« FANTASIO », UNE FANTAISIE DEBORDANTE
lebruitduoff.com – 17 juillet 2022
AVIGNON OFF 2022. « Fantasio » – d’Alfred de Musset – mise en scène Emmanuel Besnault – au Théâtre de l’Oulle du 7 au 30 juillet 2022 à 13h05 (durée 1h25), relâche les 11,18 et 25 juillet.

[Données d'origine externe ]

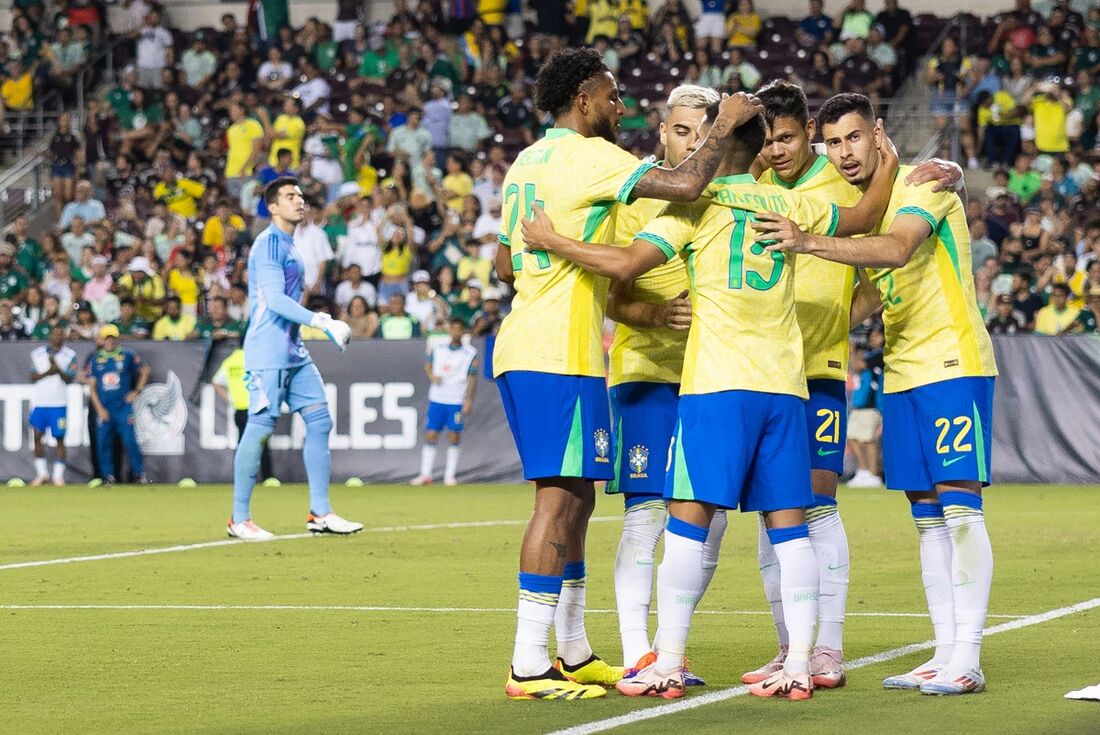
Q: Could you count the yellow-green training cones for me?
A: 5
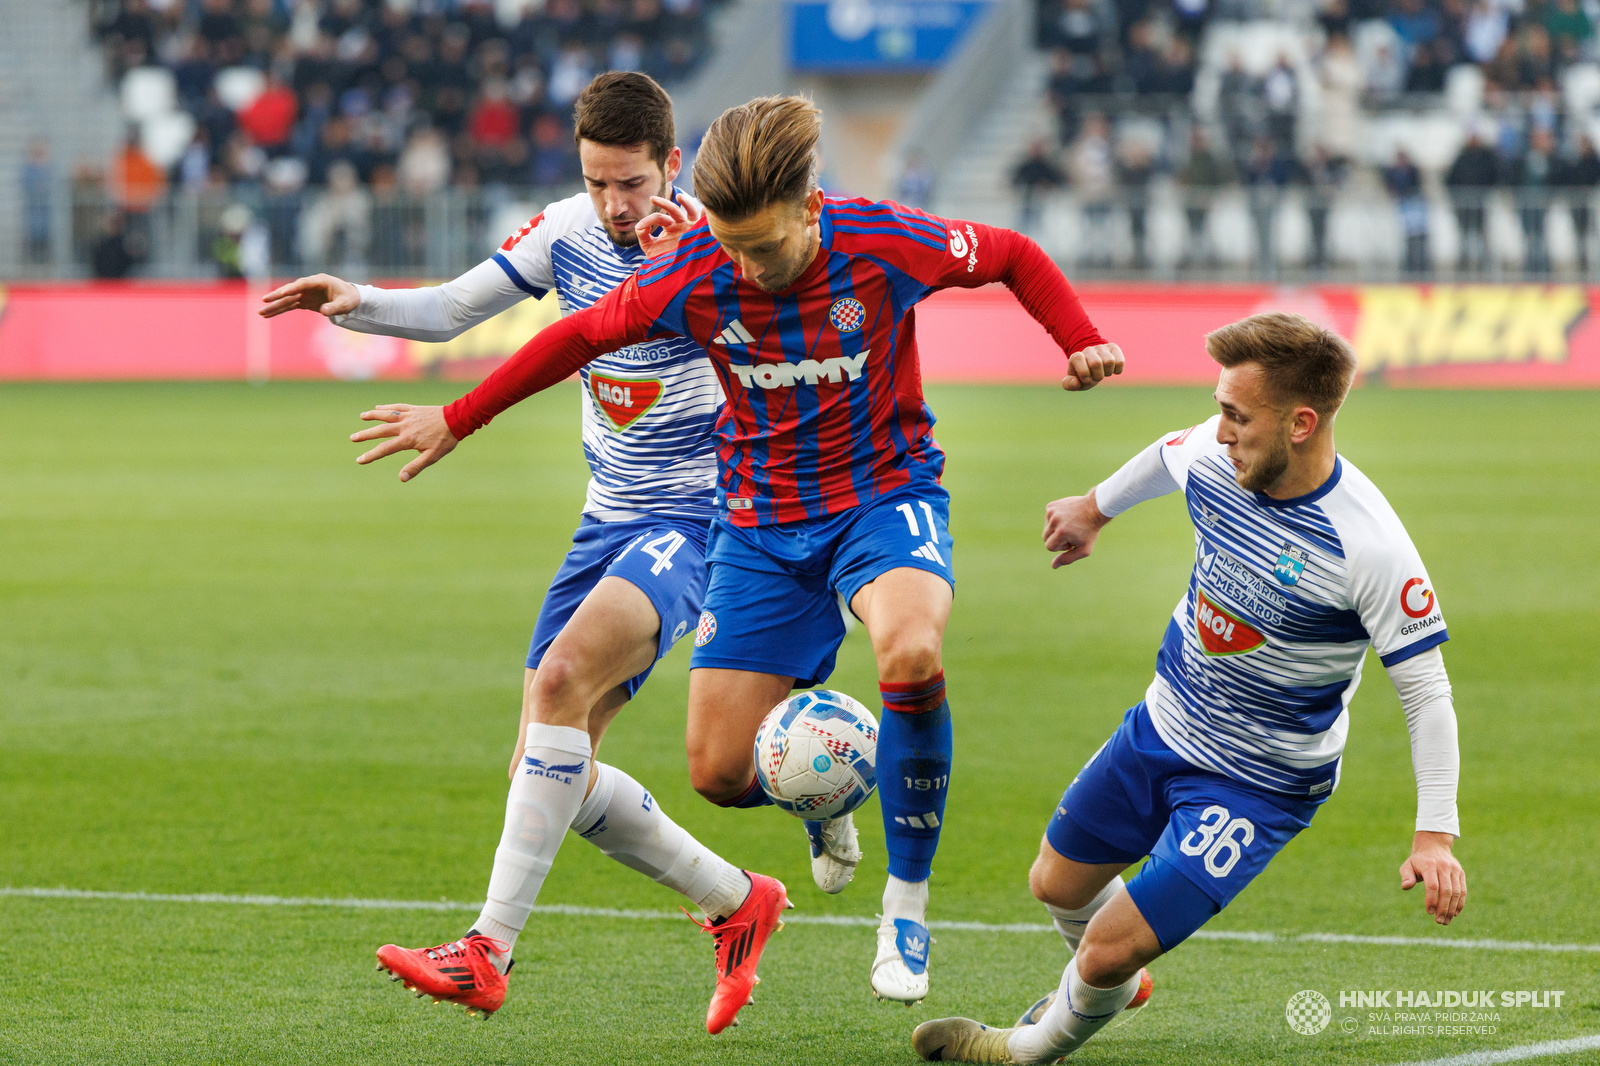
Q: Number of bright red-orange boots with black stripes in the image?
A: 2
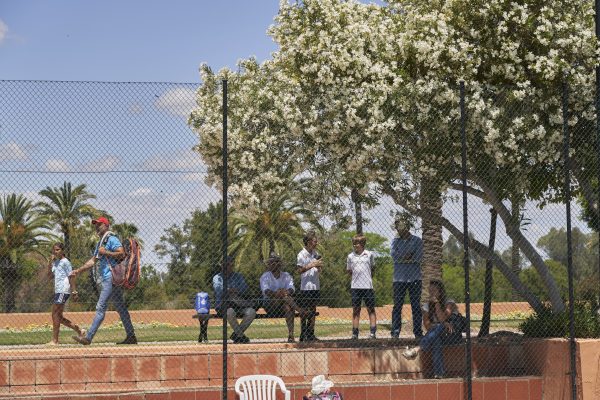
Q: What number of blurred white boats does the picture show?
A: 0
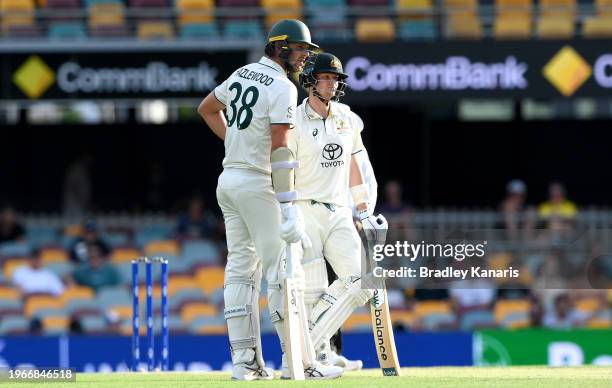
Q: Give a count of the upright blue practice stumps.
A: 3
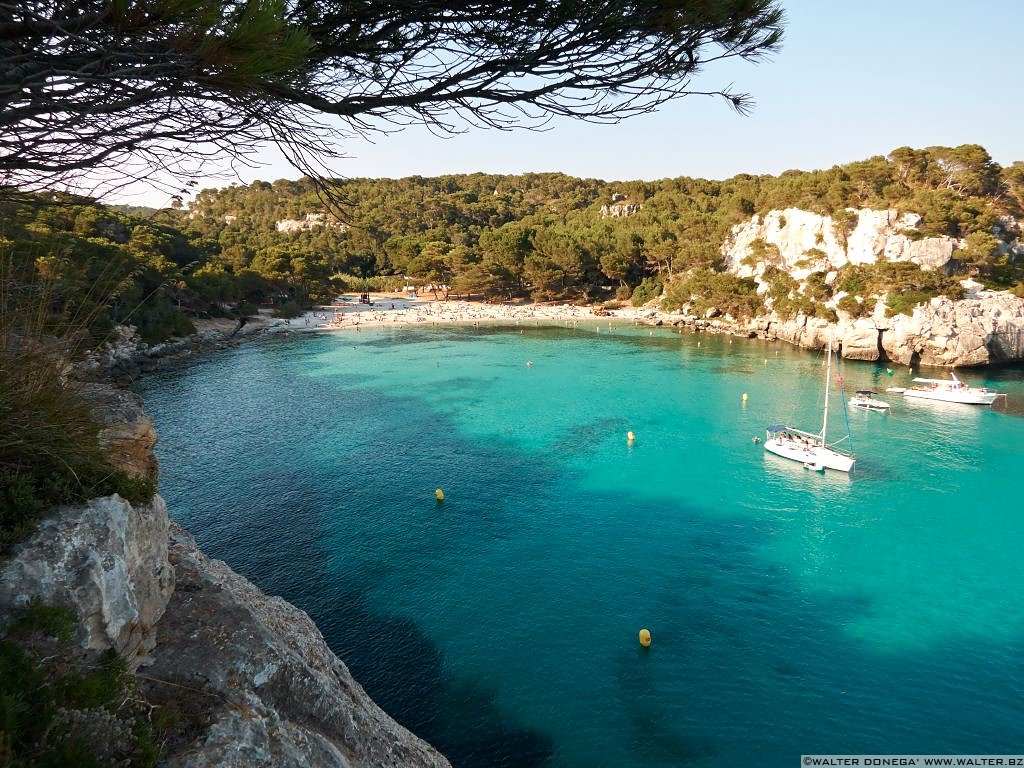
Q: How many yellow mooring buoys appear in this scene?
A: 4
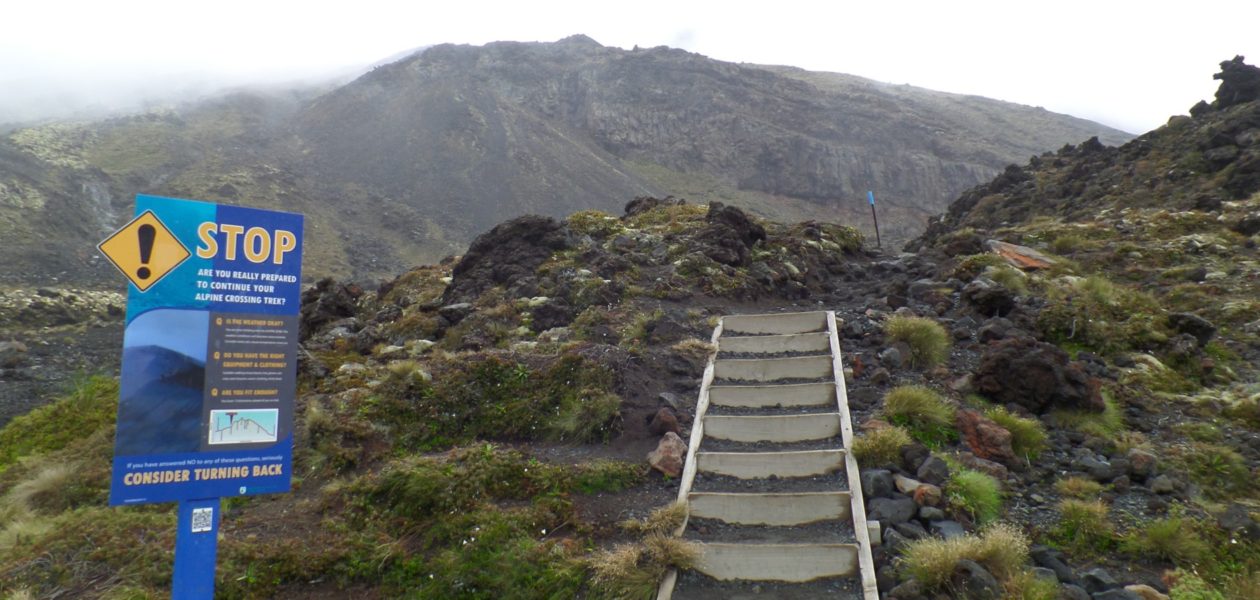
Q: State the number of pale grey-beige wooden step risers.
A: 8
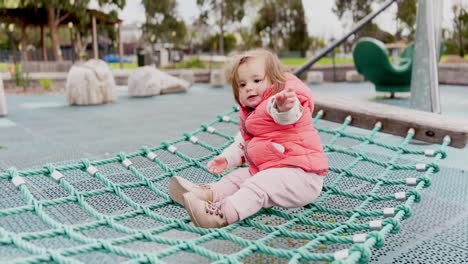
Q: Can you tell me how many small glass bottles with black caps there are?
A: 0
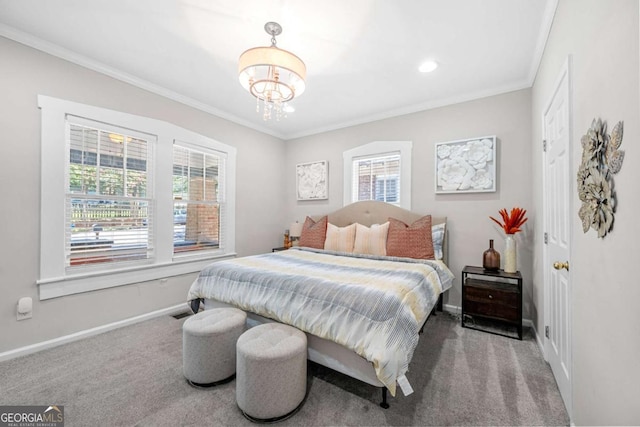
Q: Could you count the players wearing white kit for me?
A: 0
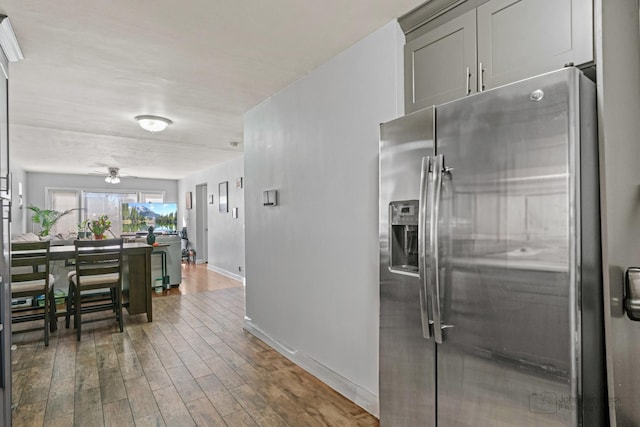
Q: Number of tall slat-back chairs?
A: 2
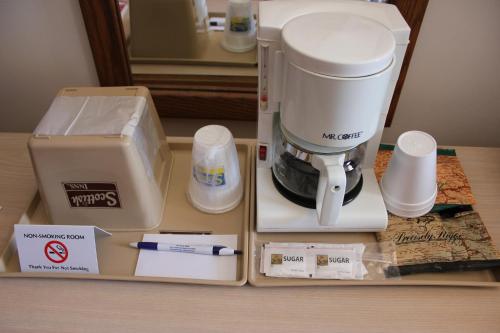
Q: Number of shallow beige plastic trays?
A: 2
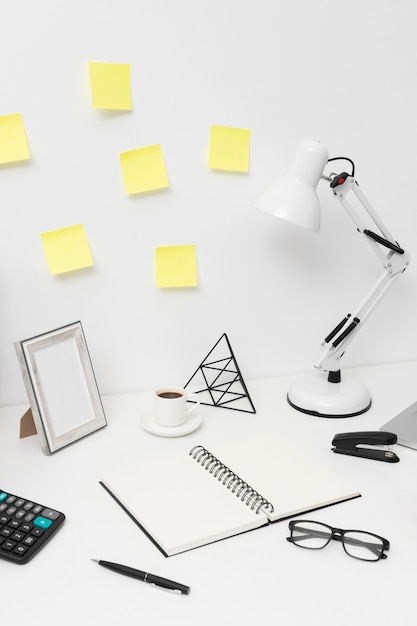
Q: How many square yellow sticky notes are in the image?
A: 6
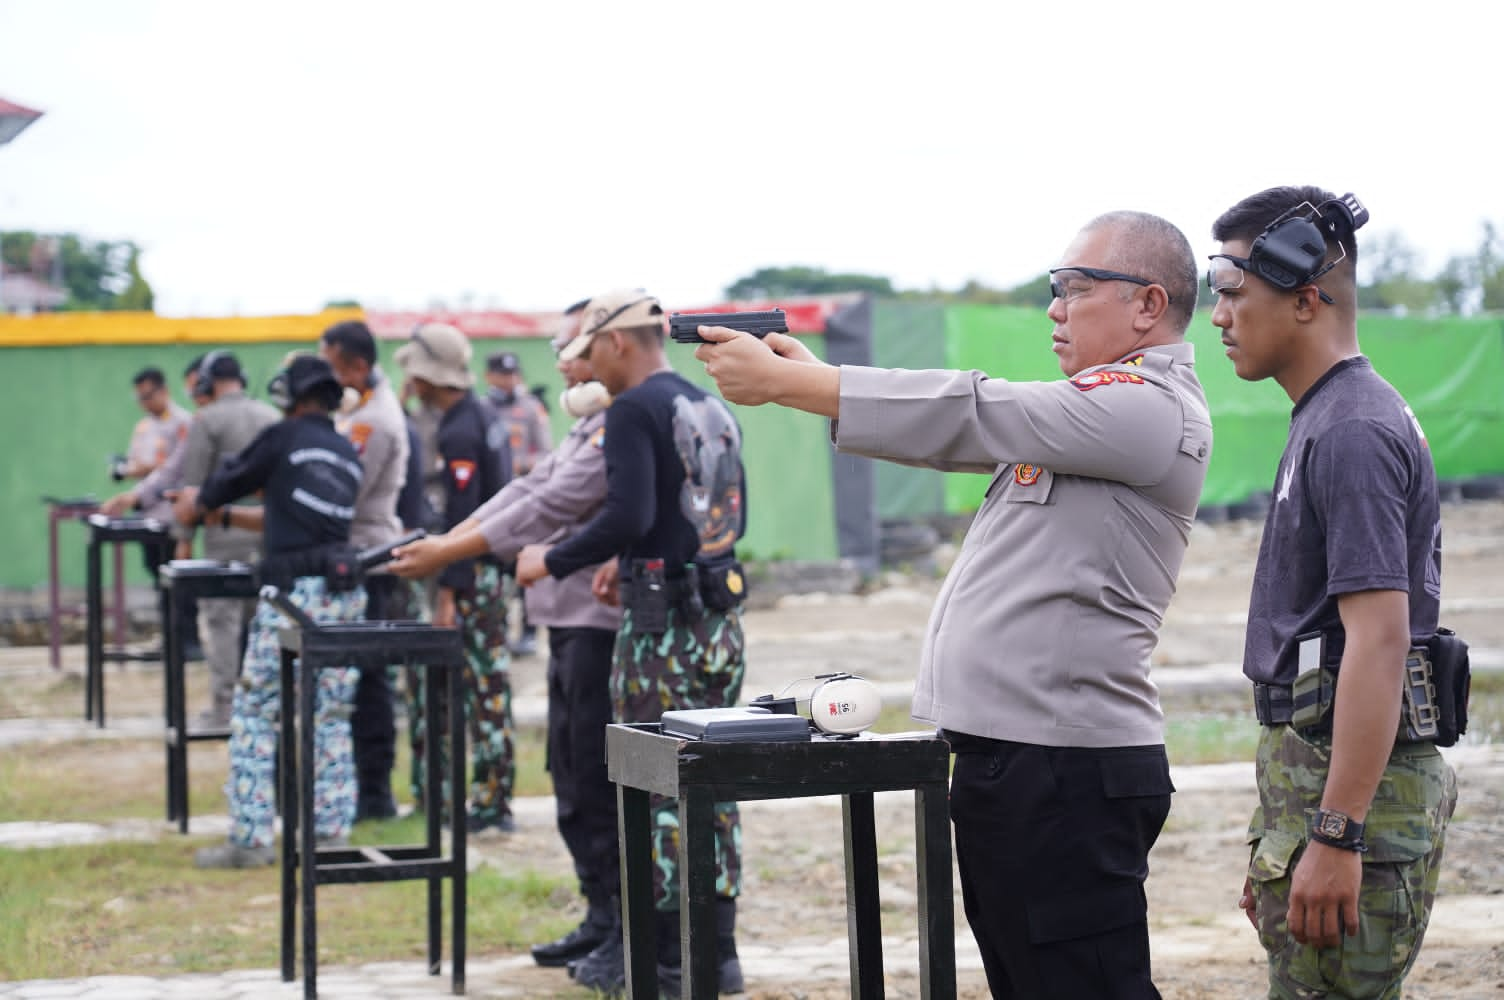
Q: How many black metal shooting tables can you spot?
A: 4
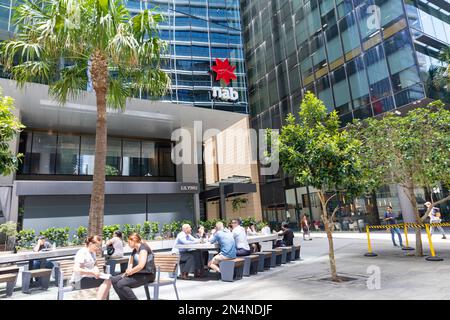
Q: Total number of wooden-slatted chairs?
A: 2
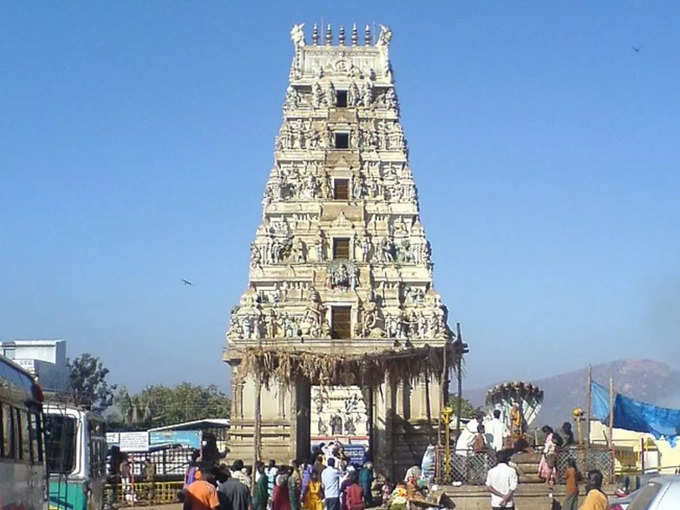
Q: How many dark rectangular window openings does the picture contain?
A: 5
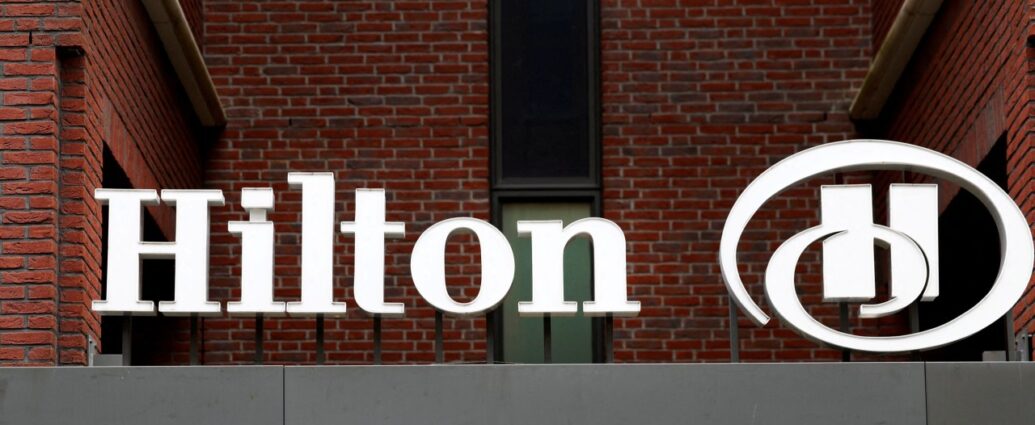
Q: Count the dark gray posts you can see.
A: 13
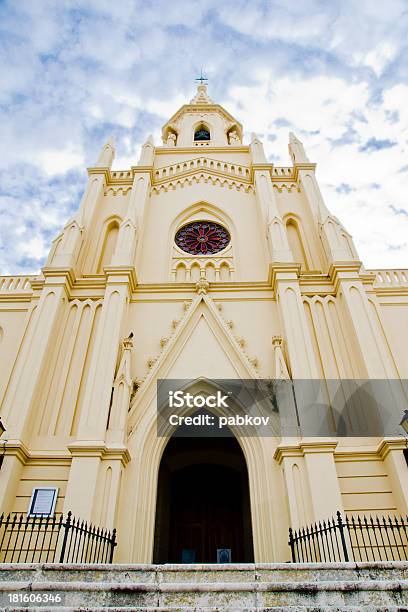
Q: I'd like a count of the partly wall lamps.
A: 2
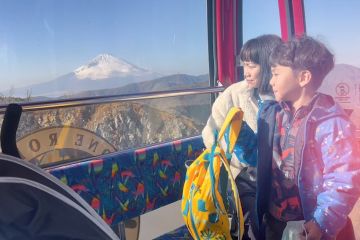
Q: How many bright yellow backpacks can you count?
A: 1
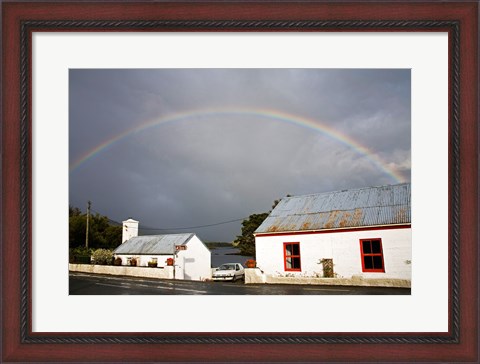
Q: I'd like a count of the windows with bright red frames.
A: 2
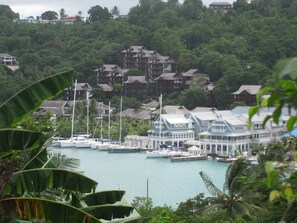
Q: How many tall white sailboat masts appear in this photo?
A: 6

Amis spectateurs, soyez prévenus : dans ce Fantasio, la langue d’Alfred de Musset côtoie les Doors et Nick Cave, le romantisme du XIXe se fraie un chemin jusqu’à nous par de la musique pop grâce à la compagnie de l’Eternel Eté. Ils sont cinq sur scène, maquillés et costumés, alternant entre les planches et les instruments de musique. Avec une énergie surhumaine sous la chaleur avignonnaise, ils donnent vie à la pièce romantique avec beaucoup d’entrain. Un mélange efficace qui en fait un bon divertissement.
Fantasio est revenu de tout. Persécuté par ses créanciers, il n’aspire plus à rien, et ne sait où se réfugier. Quand il apprend que le fou du roi est mort, il prend sa place et se retrouve auprès d’une princesse promise à un mariage catastrophique…
Le dispositif scénique est génial : une rampe d’accès pentue amène vers une scène de théâtre et laisse le champ libre à toutes les élucubrations. Les costumes sont « stylés » comme diraient les jeunes. Fantasio brille de mille feux dans son costume d’Arlequin, tandis que la princesse est une belle meringue. Les masques s’invitent avec bonheur pour multiplier les personnages. Le plan incliné de la rampe devient le lieu de toutes les interrogations et impulse une dynamique particulière à l’ensemble.
La langue d’Alfred de Musset s’invite avec bonheur, et la langueur de Fantasio est admirablement décrite. Textes et chansons alternent pour souligner les états d’âme des personnages, avec une assez bonne fluidité. Les acteurs sont aussi chanteurs et musiciens. Ils passent de la scène au micro ou à leur instrument sans hésitation, enchainent les répliques de Musset avec les paroles des Doors ou de PJ Harvey, qui contribuent au développement des sentiments.
Il est question de mélancolie, de devoir, d’orgueil et de liberté. Les états d’âmes de Fantasio sont touchants, comme le sacrifice de la princesse pour sa patrie, ou la liberté que revendique Fantasio à la fin. Le rythme du récit est plutôt bien maîtrisé, même si les chansons font durer le propos.
L’enthousiasme est cependant un peu victime de la chaleur écrasante d’Avignon. Les maquillages sont brillants d’efforts. Tout passe finalement à l’énergie, avec la volonté de faire tomber tous les murs. Une interprétation originale et divertissante.